Testing Homogeneity of Variance with Levene’s Test

We can test whether the variances of our two groups are equal using Levene’s test. The null hypothesis is that the variance between the two groups is equal, which is the result we want. So when running Levene’s test we’re hoping for a non-significant result!

# use the leveneTest() command from the car package to test homogeneity of variance
# uses the same 'formula' setup that we'll use for our t-test: formula is y~x, where y is our DV and x is our IV
leveneTest(survey2~condition, data = d)

Levene's Test for Homogeneity of Variance (center = median)
      Df F value Pr(>F)
group  1  0.5807 0.4479
      98               

Issues with My Data

I did not run into any problems with my data. Skew and kurtosis were within normal range (-2 to +2). Distribution was also relatively normal, as well, with no glaring issues or outliers. I also confirmed homogeneity of variance using Levene’s test for both hypotheses. Hypothesis 1: p = .610 Hypothesis 2: p = .448

Run Your Analysis

Run a t-Test1

# # very simple! we specify the dataframe alongside the variables instead of having a separate argument for the dataframe like we did for leveneTest()
t_output <- t.test(d$survey1~d$condition)

View Test Output

t_output

    Welch Two Sample t-test

data:  d$survey1 by d$condition
t = -1.0672, df = 97.884, p-value = 0.2885
alternative hypothesis: true difference in means between group 1 and group 2 is not equal to 0
95 percent confidence interval:
 -0.24057552  0.07230885
sample estimates:
mean in group 1 mean in group 2 
       3.032600        3.116733 

Calculate Cohen’s d

# # once again, we use our formula to calculate cohen's d
d_output <- cohen.d(d$survey1~d$condition)

View Effect Size

• Trivial: < .2
• Small: between .2 and .5
• Medium: between .5 and .8
• Large: > .8

d_output

Cohen's d

d estimate: -0.2134492 (small)
95 percent confidence interval:
     lower      upper 
-0.6114713  0.1845728 

Run a t-Test2

# # very simple! we specify the dataframe alongside the variables instead of having a separate argument for the dataframe like we did for leveneTest()
t_output <- t.test(d$survey2~d$condition)

View Test Output

t_output

    Welch Two Sample t-test

data:  d$survey2 by d$condition
t = -0.16583, df = 97.607, p-value = 0.8686
alternative hypothesis: true difference in means between group 1 and group 2 is not equal to 0
95 percent confidence interval:
 -0.1728983  0.1462316
sample estimates:
mean in group 1 mean in group 2 
       1.903333        1.916667 

Calculate Cohen’s d

# once again, we use our formula to calculate cohen's d
d_output <- cohen.d(d$survey2~d$condition)

View Effect Size

• Trivial: < .2
• Small: between .2 and .5
• Medium: between .5 and .8
• Large: > .8

d_output

Cohen's d

d estimate: -0.0331663 (negligible)
95 percent confidence interval:
     lower      upper 
-0.4300871  0.3637545 

Write Up Results

t-Test1

I tested my hypothesis that people who were college students during the COVID-19 pandemic who perceived their mental health as worse during the COVID-19 pandemic would experience higher levels of mental resilience. Our data meets all of the assumptions of a T Test. Data did not support this hypothesis, as I did not find a significant difference, t(97.88) = –1.07, p = .289, d = –0.21, 95% CI [–0.61, 0.18] (refer to Figure 1).

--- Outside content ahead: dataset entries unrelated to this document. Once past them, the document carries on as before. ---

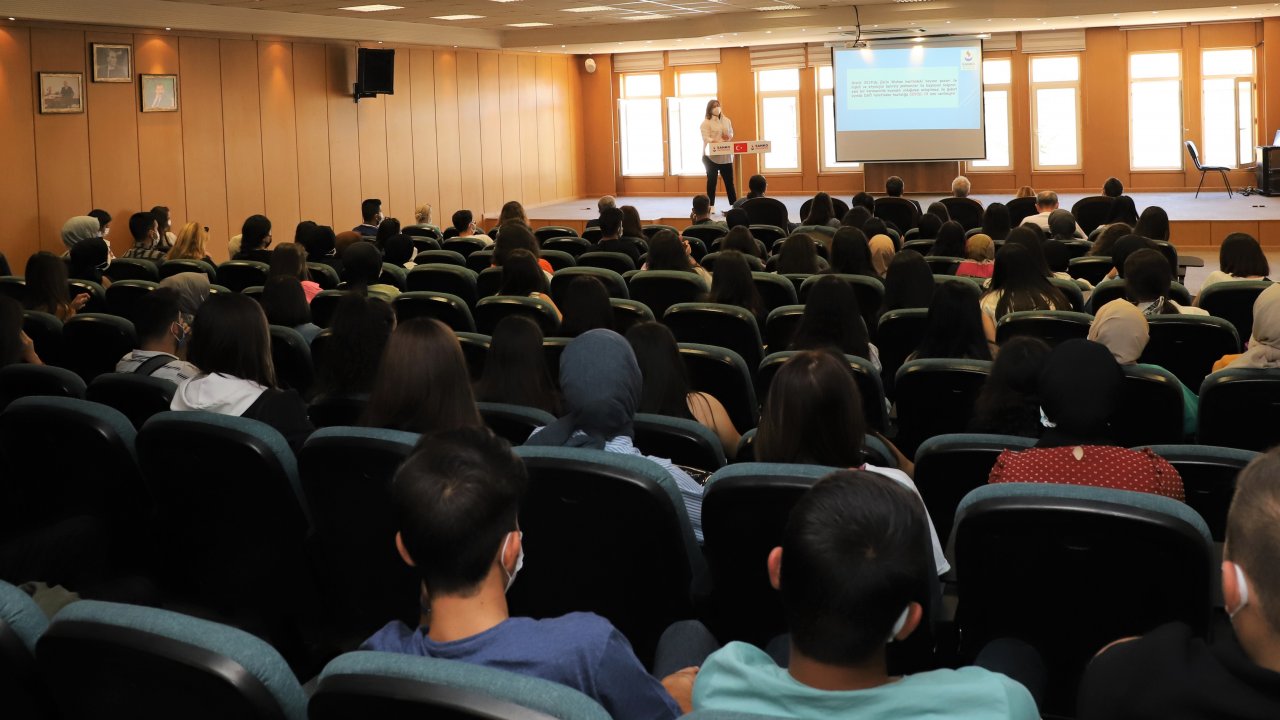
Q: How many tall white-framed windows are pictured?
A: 8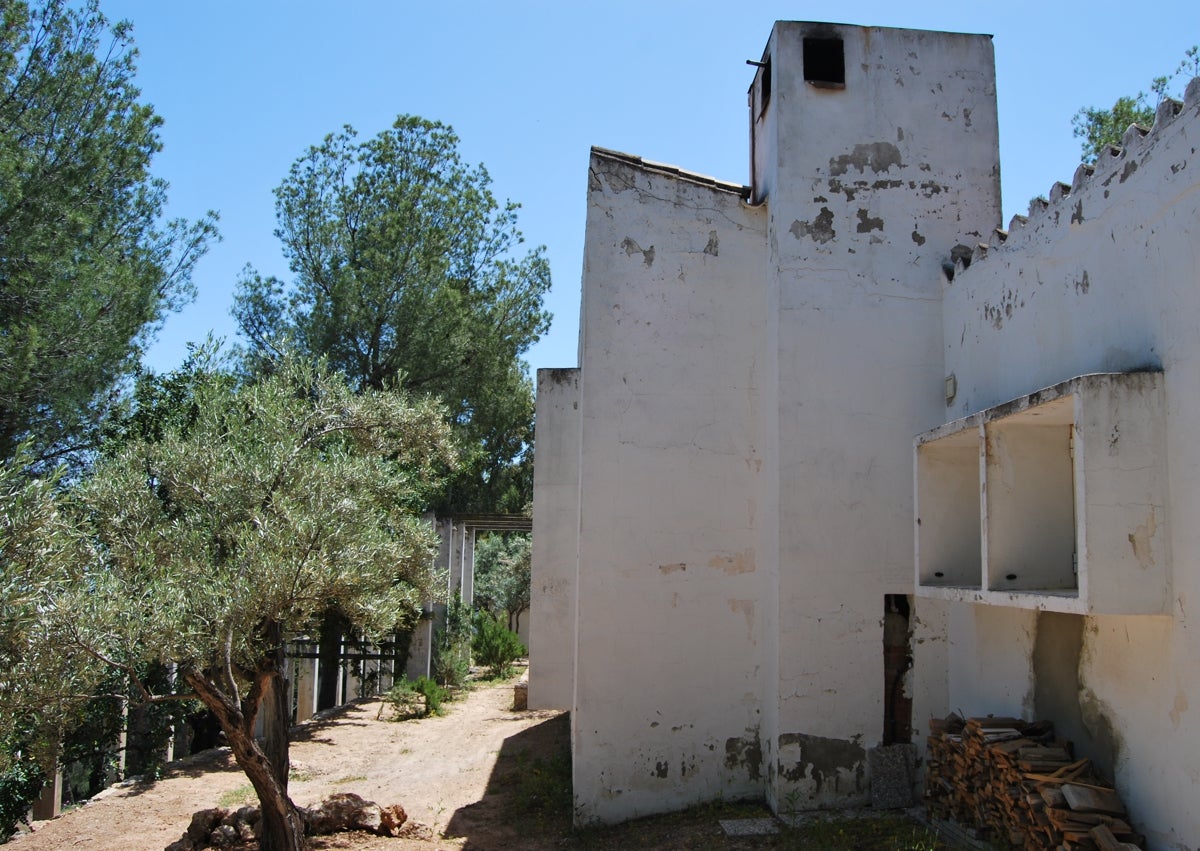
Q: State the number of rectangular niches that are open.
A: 2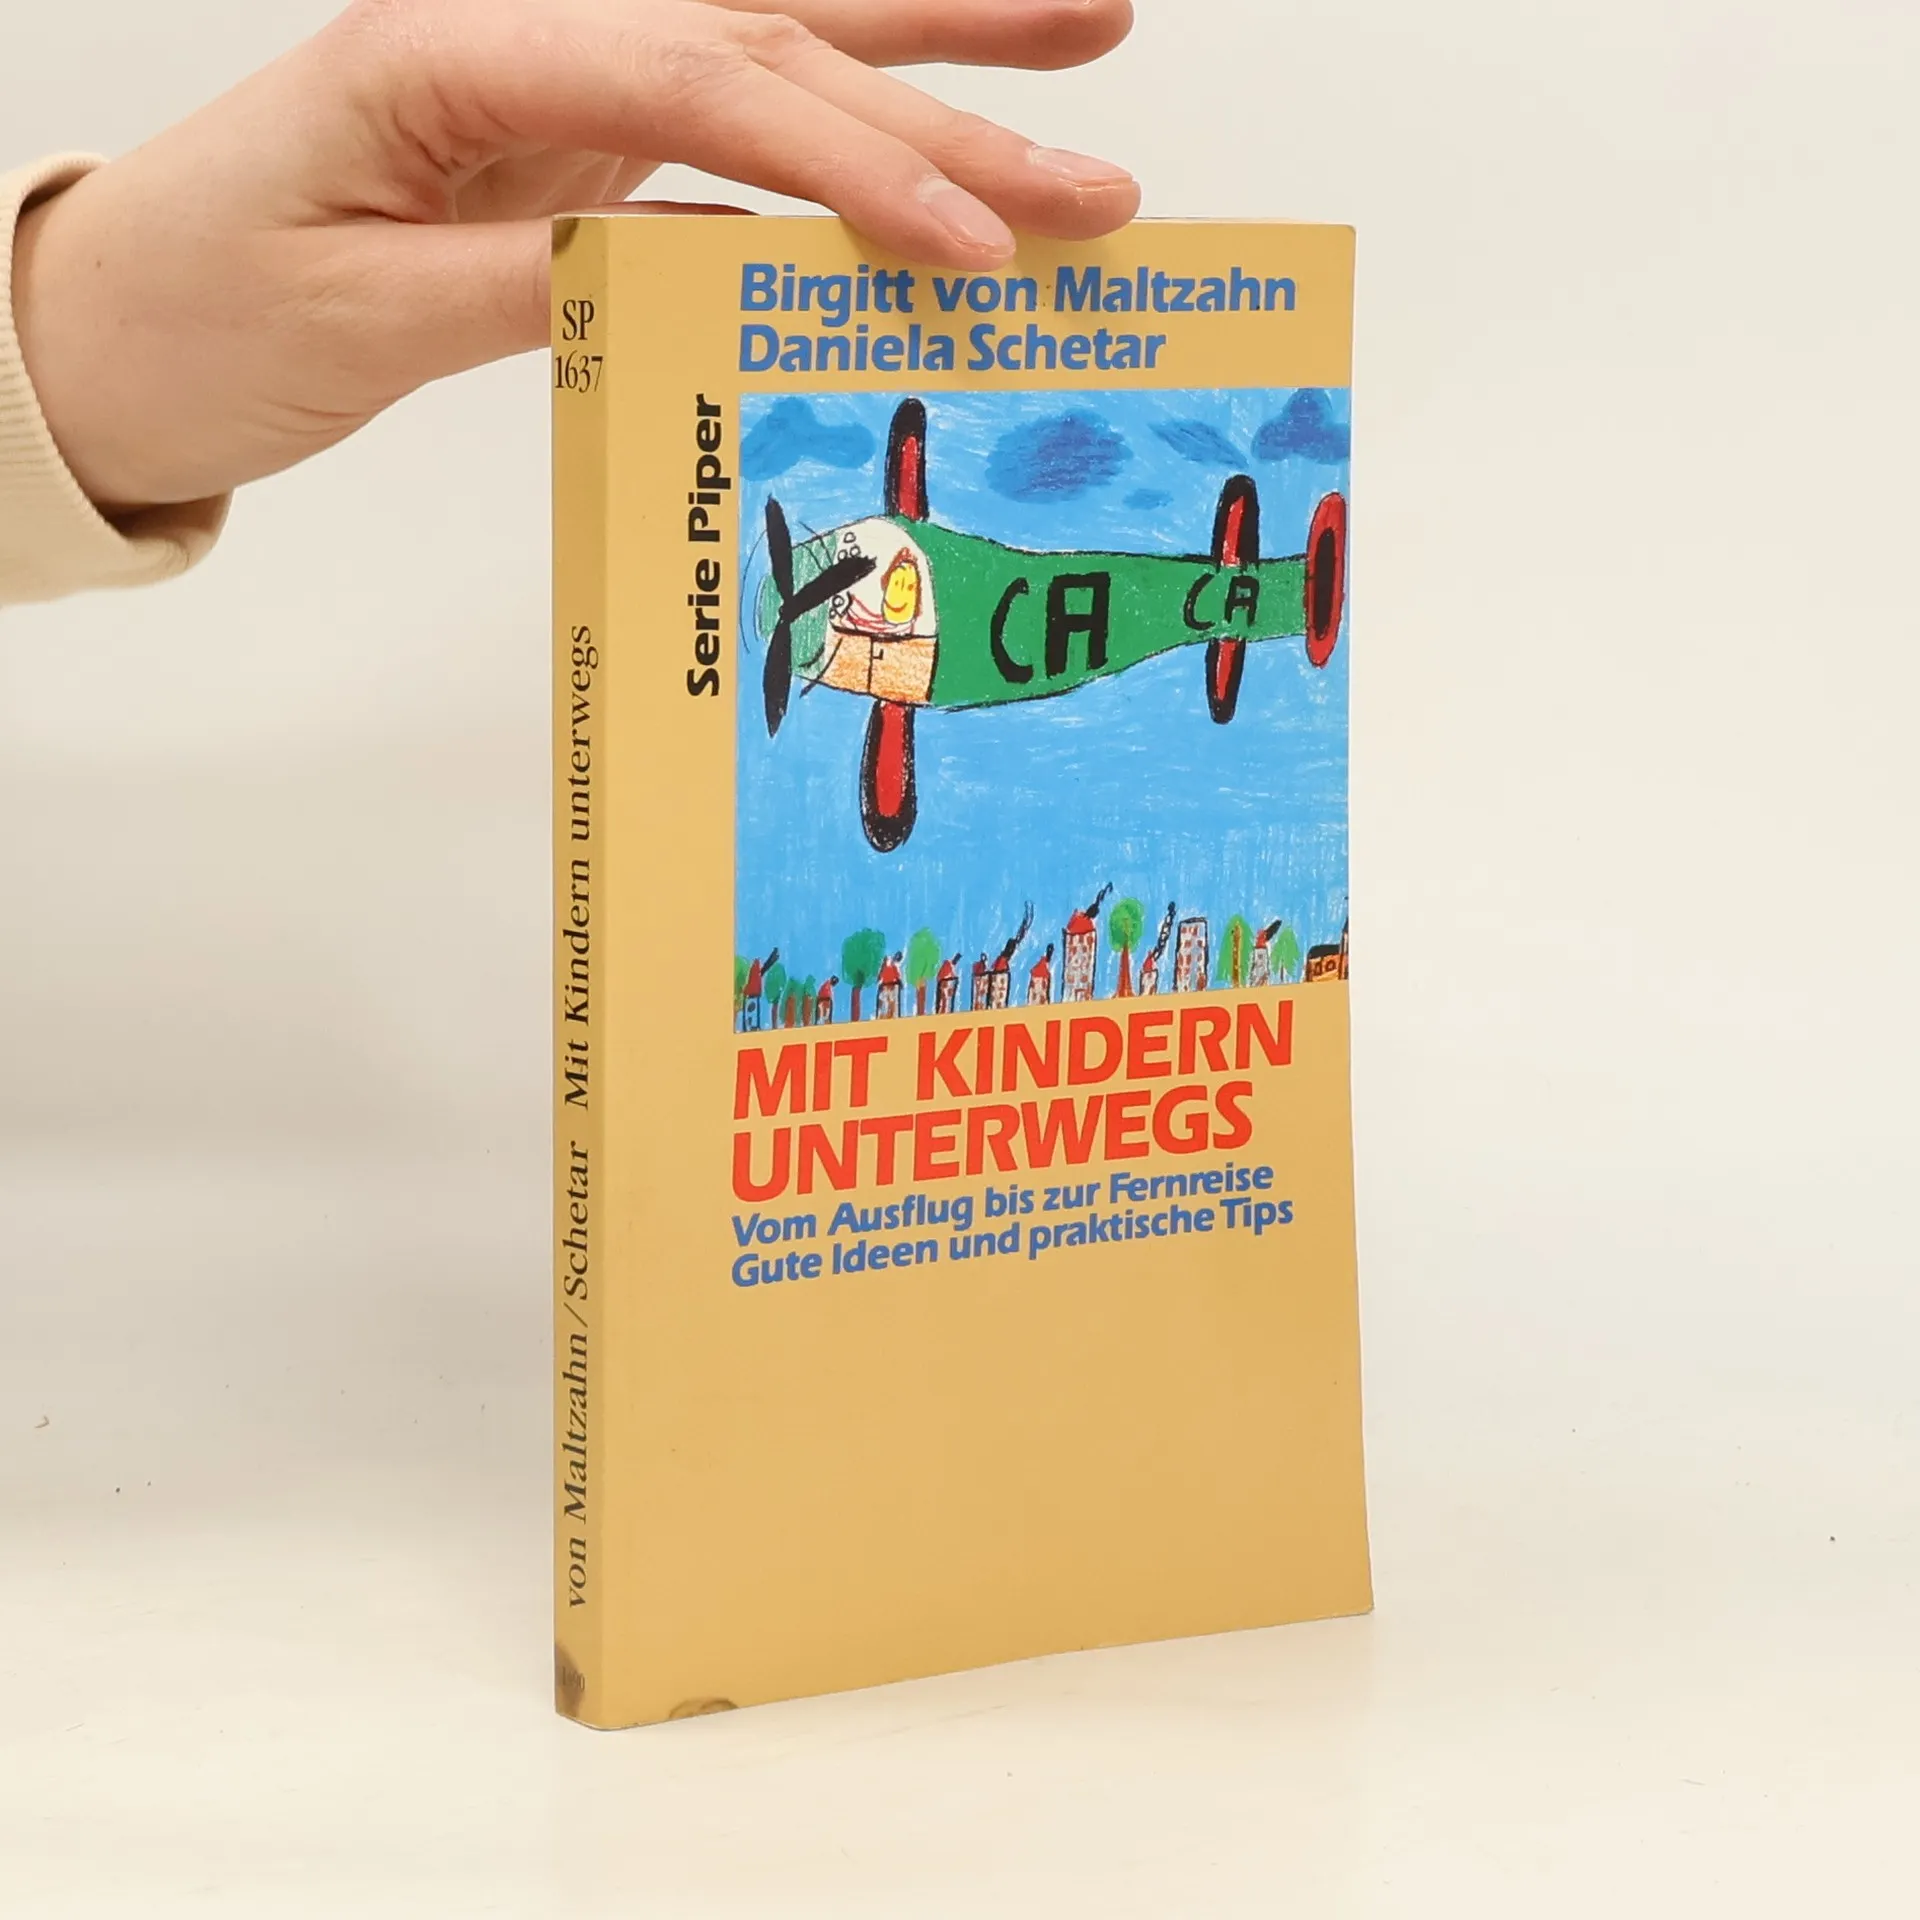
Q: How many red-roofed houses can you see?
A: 10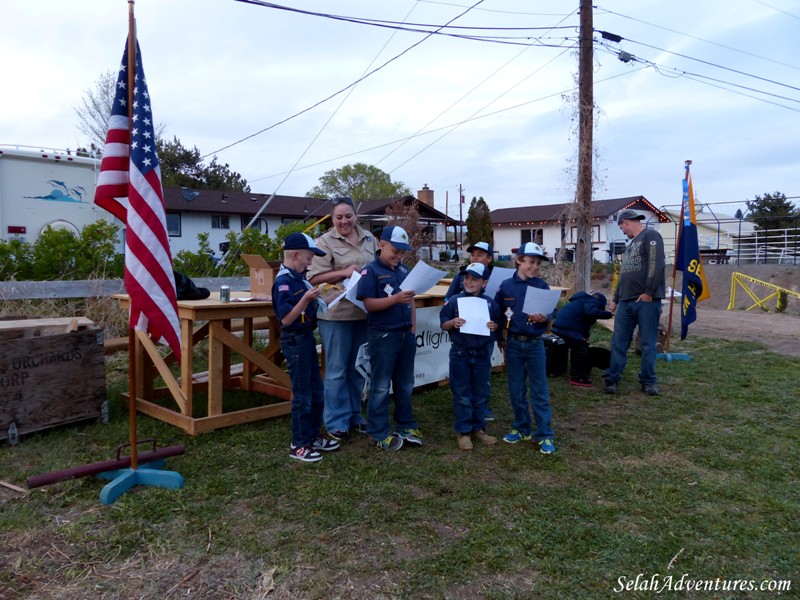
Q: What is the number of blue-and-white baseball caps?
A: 5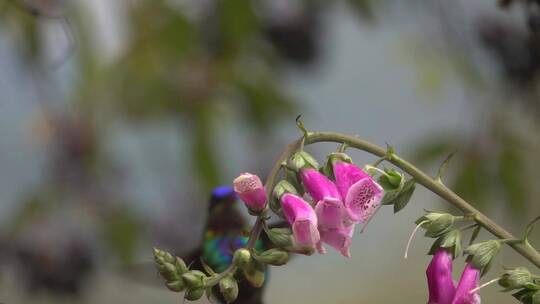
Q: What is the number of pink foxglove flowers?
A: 6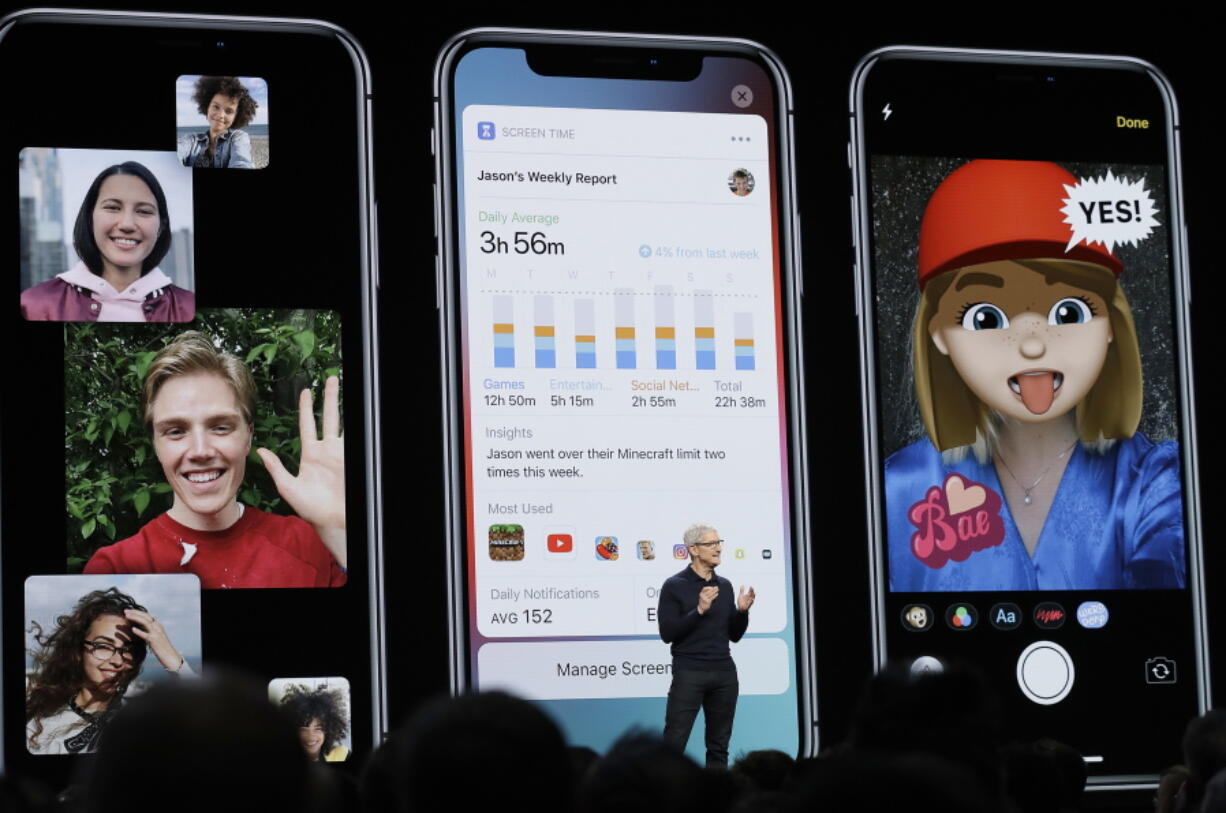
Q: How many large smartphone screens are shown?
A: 3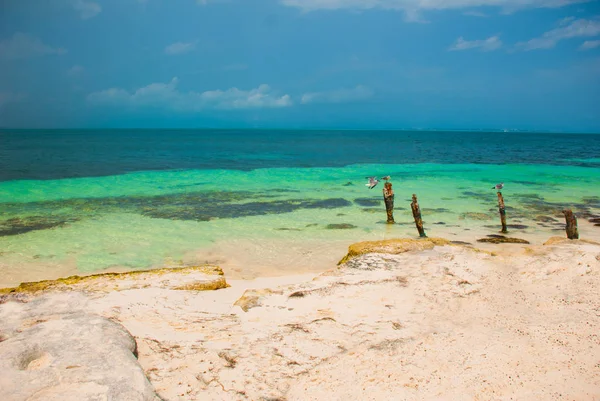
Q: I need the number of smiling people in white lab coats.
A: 0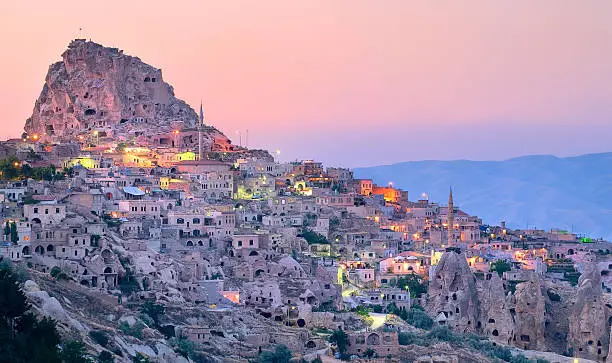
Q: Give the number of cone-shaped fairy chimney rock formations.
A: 4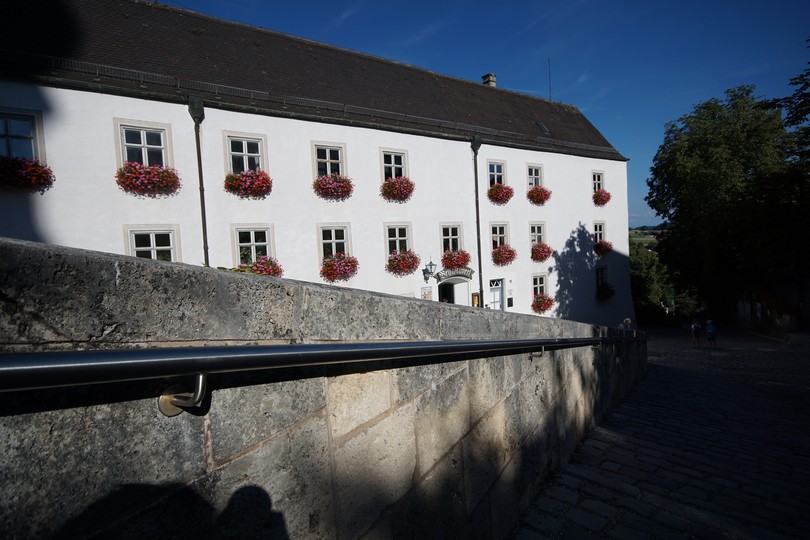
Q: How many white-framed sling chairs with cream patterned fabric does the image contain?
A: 0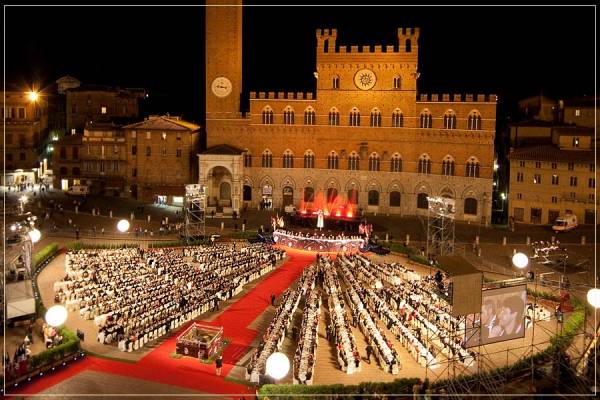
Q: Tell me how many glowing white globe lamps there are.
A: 6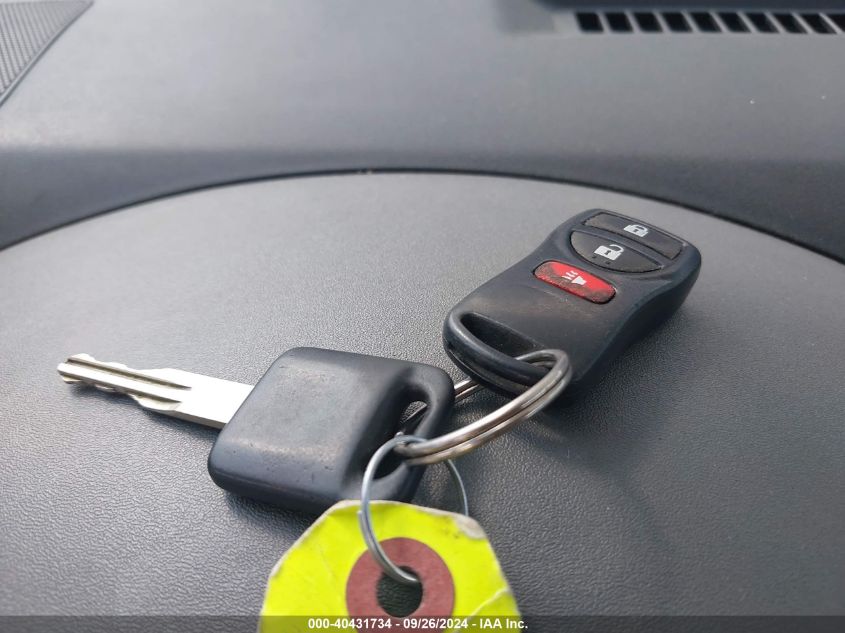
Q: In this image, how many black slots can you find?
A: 10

The effect size was small according to Cohen (1988).

t-Test2

I tested my hypothesis that people who were college students during the COVID-19 pandemic who perceived their mental health as worse during the COVID-19 pandemic would experience higher prevelance and severity of eating disorder symptoms. Our data meets all of the assumptions of a T Test. Data did not support this hypothesis, as I did not find a significant difference, t(97.61) = –0.17, p = .869, d = –0.03, 95% CI [–0.43, 0.36] (refer to Figure 1).

The effect size was trivial according to Cohen (1988).

References

Cohen J. (1988). Statistical Power Analysis for the Behavioral Sciences. New York, NY: Routledge Academic.